▶ HOW TO COMPLETE THIS TASK
All lines below must be repeated exactly, with the pictures omitted.

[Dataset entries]
=== Begin Enclosure ===
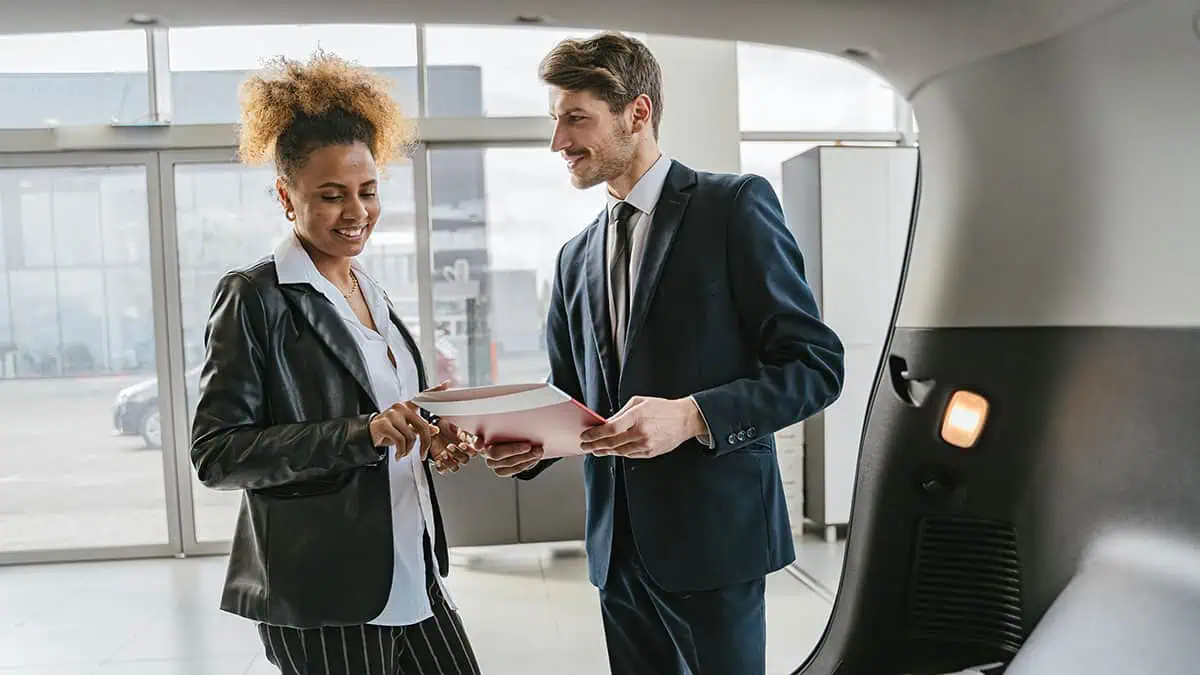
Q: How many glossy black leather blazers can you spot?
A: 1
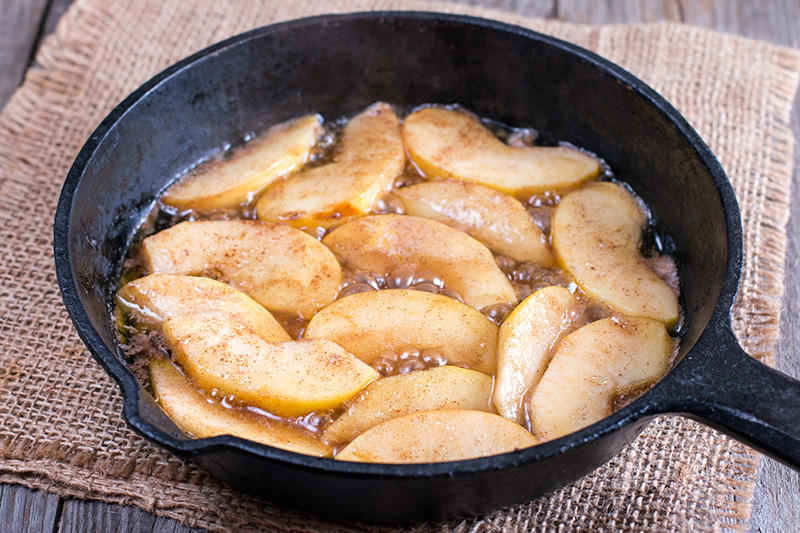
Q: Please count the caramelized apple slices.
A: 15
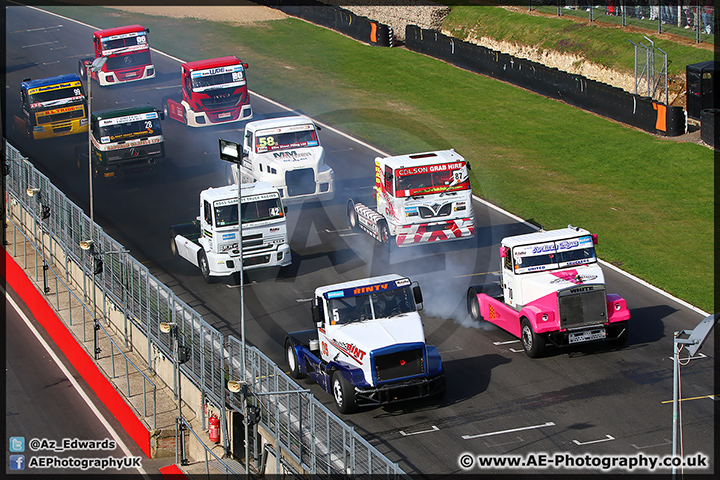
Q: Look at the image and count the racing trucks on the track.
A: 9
=== End Enclosure ===
▶ SOLUTION FOR THIS PROBLEM
Q: How many glossy black leather blazers can you spot?
A: 1
Q: Please count the caramelized apple slices.
A: 15
Q: Look at the image and count the racing trucks on the track.
A: 9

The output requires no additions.